Every few months, a lab announces a bigger context window. One million tokens. Ten million. Twelve million. The numbers make for great launch posts, but they hide a more interesting story: the flat context window, one undifferentiated sequence of tokens the model attends over, is an architectural dead end at scale.

Here's my prediction: within roughly three years, "context length" stops being a meaningful headline number, because frontier models stop having a single context at all. Instead, model memory becomes three-tiered, much like the memory hierarchy that has organized computing for fifty years (registers, RAM, disk):

  1. An inner tier: a relatively small window of exact, dense attention. Full fidelity, every token visible to every other token.
  2. A middle tier: a large, learned-compressed representation of recent context. Millions of tokens stored at reduced resolution, but still differentiable and natively understood by the model.
  3. An outer tier: an effectively unbounded indexed corpus, with retrieval fused directly into the model rather than bolted on as a separate RAG pipeline.

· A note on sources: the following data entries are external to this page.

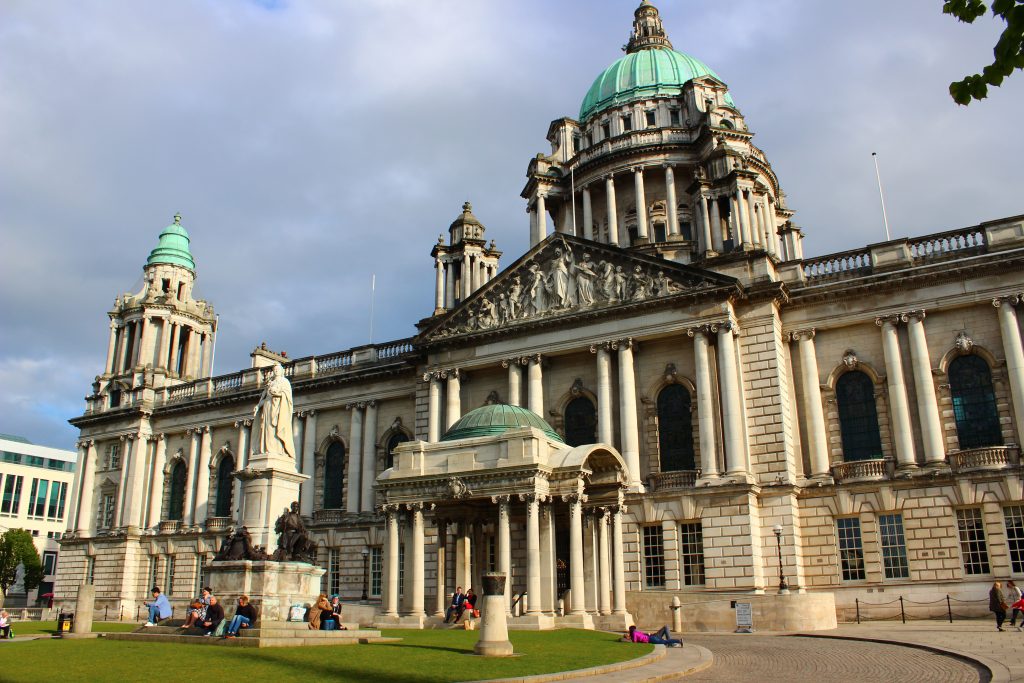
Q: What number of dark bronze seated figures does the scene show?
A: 2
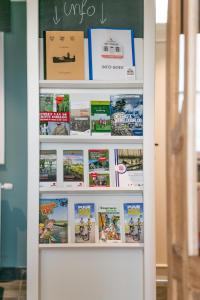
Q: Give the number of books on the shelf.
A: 14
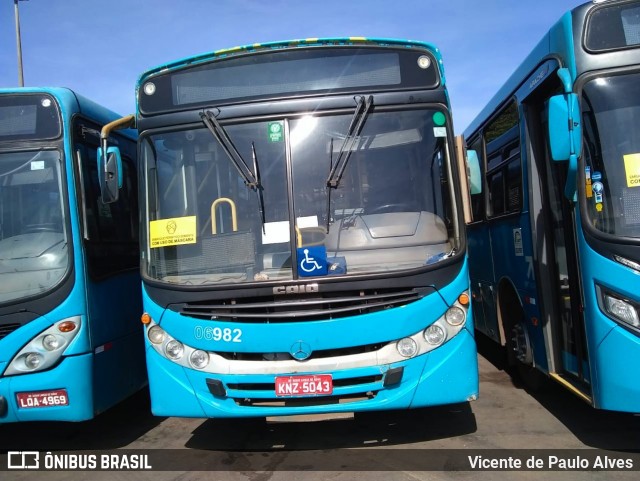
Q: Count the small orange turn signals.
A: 3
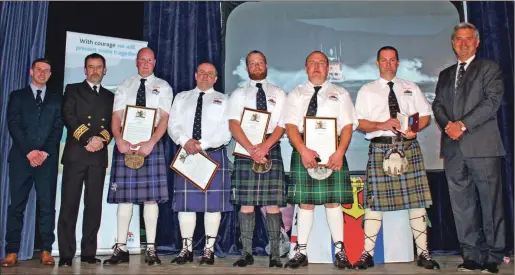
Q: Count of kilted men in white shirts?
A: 5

It's also important to realize that just because the model is advertised to have a larger context window doesn't mean the model will actually handle that large context as well as it could if the actual context was within the size of its native context window.

That's why the interesting benchmark stops being window size and becomes multi-hop reasoning quality across tiers: can the model chase a fact from the outer tier into working memory, combine it with three others, and reason precisely over the result?

The reason this is inevitable is physics and economics. Dense attention compares every token against every other token, which is quadratic compute. And the KV cache (the model's working memory of what it has read) grows linearly until memory bandwidth, not compute, becomes the binding constraint. Both walls hit hard past a million tokens. You don't beat that with bigger GPUs; you beat it with hierarchy.

Let's look at the candidate technologies for each tier.

Tier 1: The Exact Window. Making Dense Attention Cheap Enough to Keep

The inner tier is the easiest to predict, because the work is already well underway. The goal here isn't to make the exact window enormous. It's to make a few hundred thousand tokens of genuinely precise attention cheap enough to serve at scale.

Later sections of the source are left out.